There is little prospect of the Labour party - for so long the dominant political force in Scotland - doing much heavy lifting either. Alistair Darling, who led Better Together in 2014 and was the public face of the anti-independence movement, would rather live next door to Gordon Brown again than re-live that experience.
And anyone expecting Jeremy Corbyn and John McDonnell to ride to the rescue should think again.
The Labour leader, unlike many of his MP colleagues, ignored all calls to head north to help out the No campaign in 2014. "He felt it was first and foremost a matter for the Scottish people," one of his aides told me. "If there is a second referendum, as leader he will, of course, be campaigning vigorously."
JK Rowling, who gave £1 million to Better Together last time round, summed up the thoughts of many in her reaction to that news.
McDonnell was just as relaxed about the future of the UK as his political soul mate. Asked to describe his contribution to the pro-Union movement in 2014, a source said: "I don't think he campaigned directly, although he took part in a few discussions and meetings."
Gordon Brown? His 'dramatic intervention' schtick has long since passed its sell-by date, while there are no other members of Scottish Labour's golden generation willing or able to step up to the plate.
Last year, a senior government source told me the ideal figure to lead the campaign would be "not in politics, well-known and able to handle themselves on TV, radio and in a debate". Answers on a postcard, please.
One intriguing suggestion is that Douglas Alexander - who sort of fits the above description - could be enlisted. But is someone who lost a 16,000 majority to the SNP at the last election and now works for Bono really the man to prevent the break-up of the UK? As we say in Scotland: "Ah hae ma doots."
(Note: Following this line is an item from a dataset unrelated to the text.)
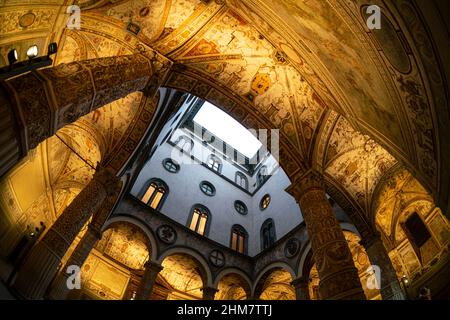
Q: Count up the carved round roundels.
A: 3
Which leaves Ruth Davidson. A Tory, but not your archetypal variety. A lesbian, kick-boxing fan from a working class background, she has presided over a dramatic upturn in her party's fortunes north of the Border. But a Tory nonetheless. And so soon after the taking a major role in the Remain campaign last year, does she really fancy being the lead woman in the battle to save the country? It is surely doubtful.
And all the while, Nicola Sturgeon heads up a (broadly) united, enthusiastic and determined Scottish independence campaign. She has already won the first battle, could that be enough to win the war?